Stored data entries:
####################

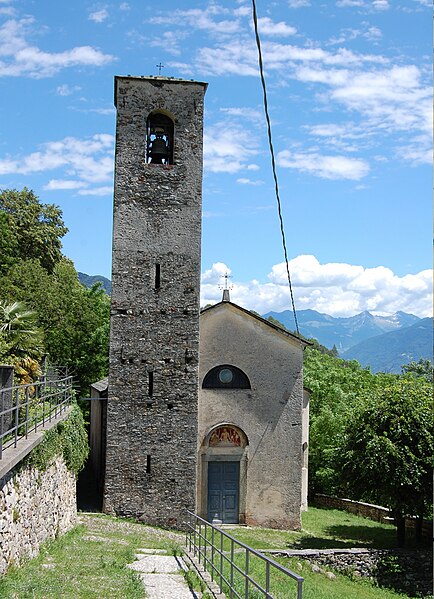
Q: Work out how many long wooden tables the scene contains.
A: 0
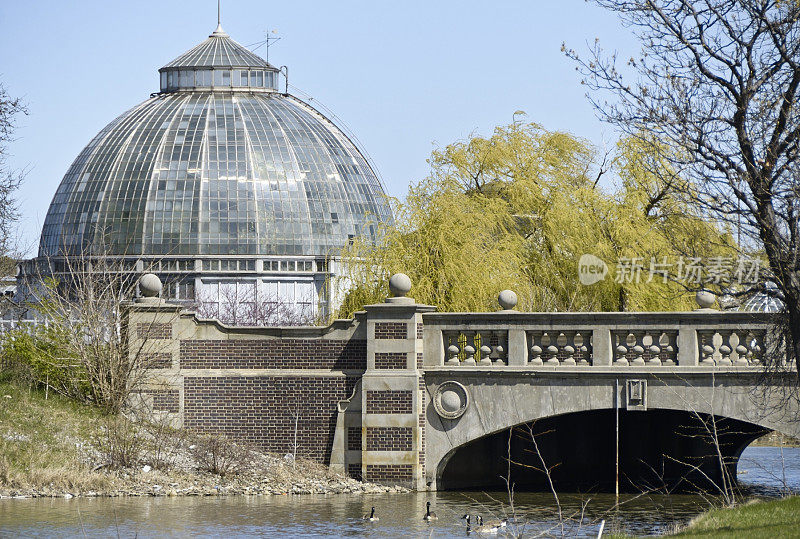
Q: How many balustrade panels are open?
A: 4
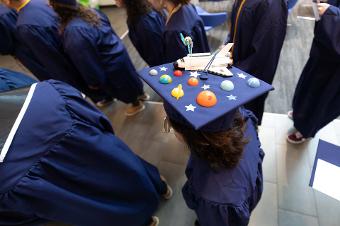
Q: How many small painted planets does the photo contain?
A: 8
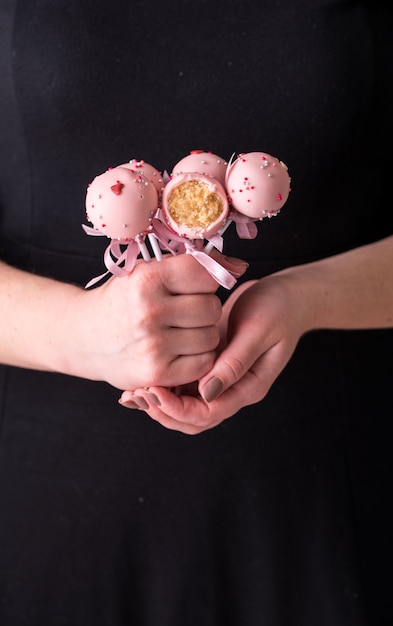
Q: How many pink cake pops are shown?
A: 5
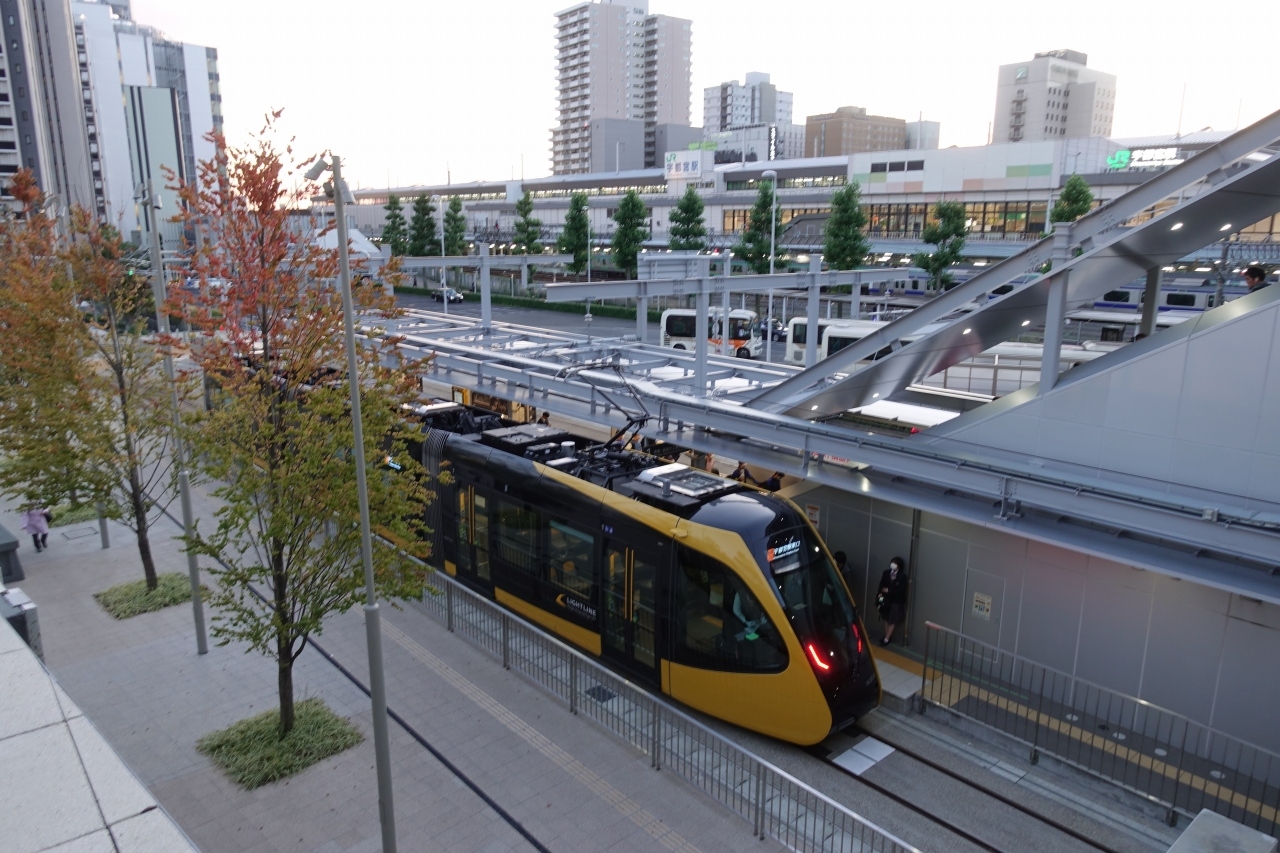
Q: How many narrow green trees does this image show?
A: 11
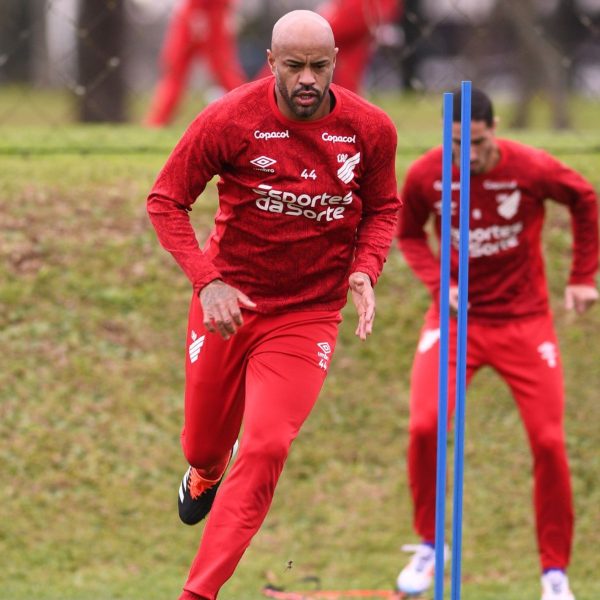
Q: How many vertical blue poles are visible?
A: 2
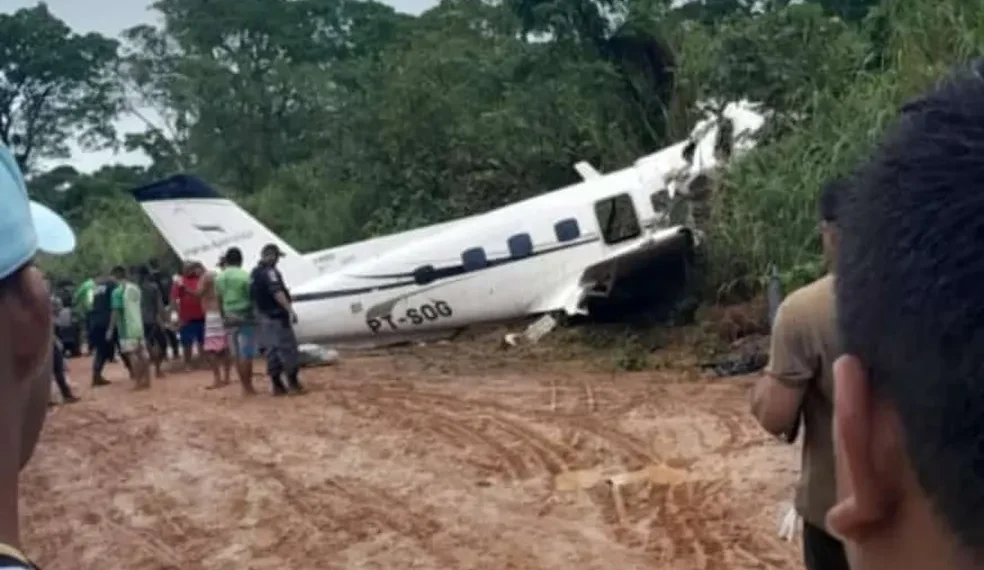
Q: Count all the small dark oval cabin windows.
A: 4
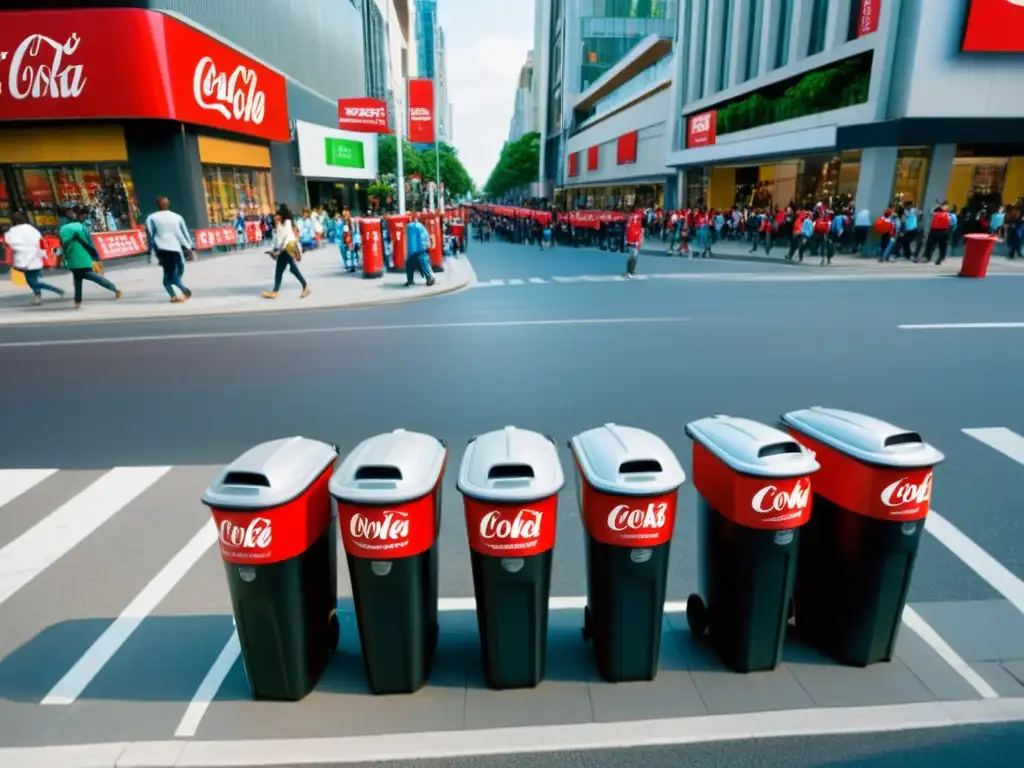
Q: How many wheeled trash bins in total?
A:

####################

Filter the data above, keeping only lines that include the string "many".

Q: Work out how many long wooden tables the scene contains.
Q: How many balustrade panels are open?
Q: How many small painted planets does the photo contain?
Q: How many pink cake pops are shown?
Q: How many narrow green trees does this image show?
Q: How many vertical blue poles are visible?
Q: How many wheeled trash bins in total?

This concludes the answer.